Please return the full listing word for word, leaving out any pictures.
··· Records provided ···
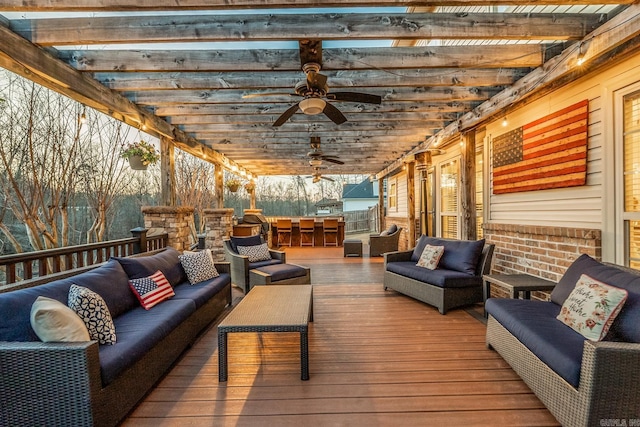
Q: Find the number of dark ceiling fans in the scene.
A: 3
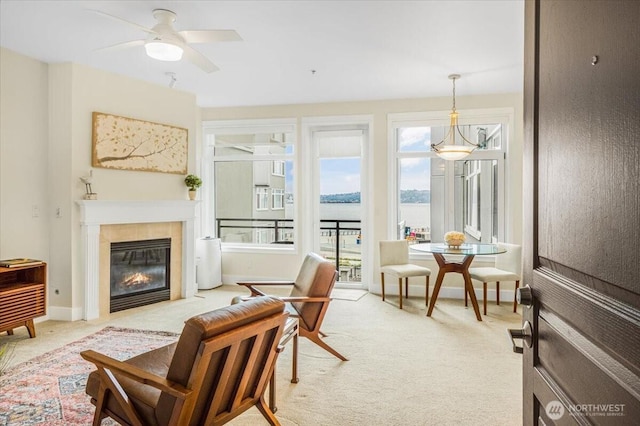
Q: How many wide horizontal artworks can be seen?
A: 1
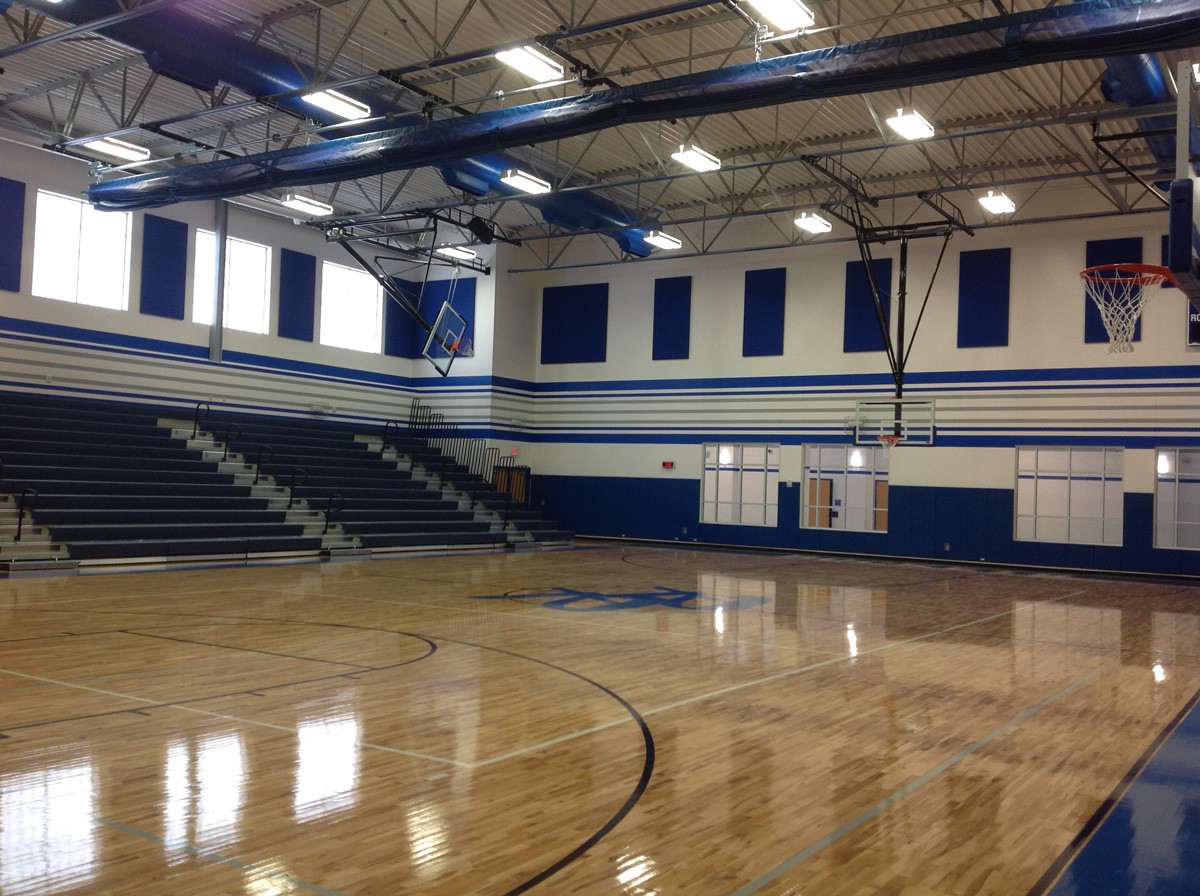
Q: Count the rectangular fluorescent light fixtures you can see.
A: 12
···
_Reply:_
Q: Find the number of dark ceiling fans in the scene.
A: 3
Q: How many wide horizontal artworks can be seen?
A: 1
Q: Count the rectangular fluorescent light fixtures you can see.
A: 12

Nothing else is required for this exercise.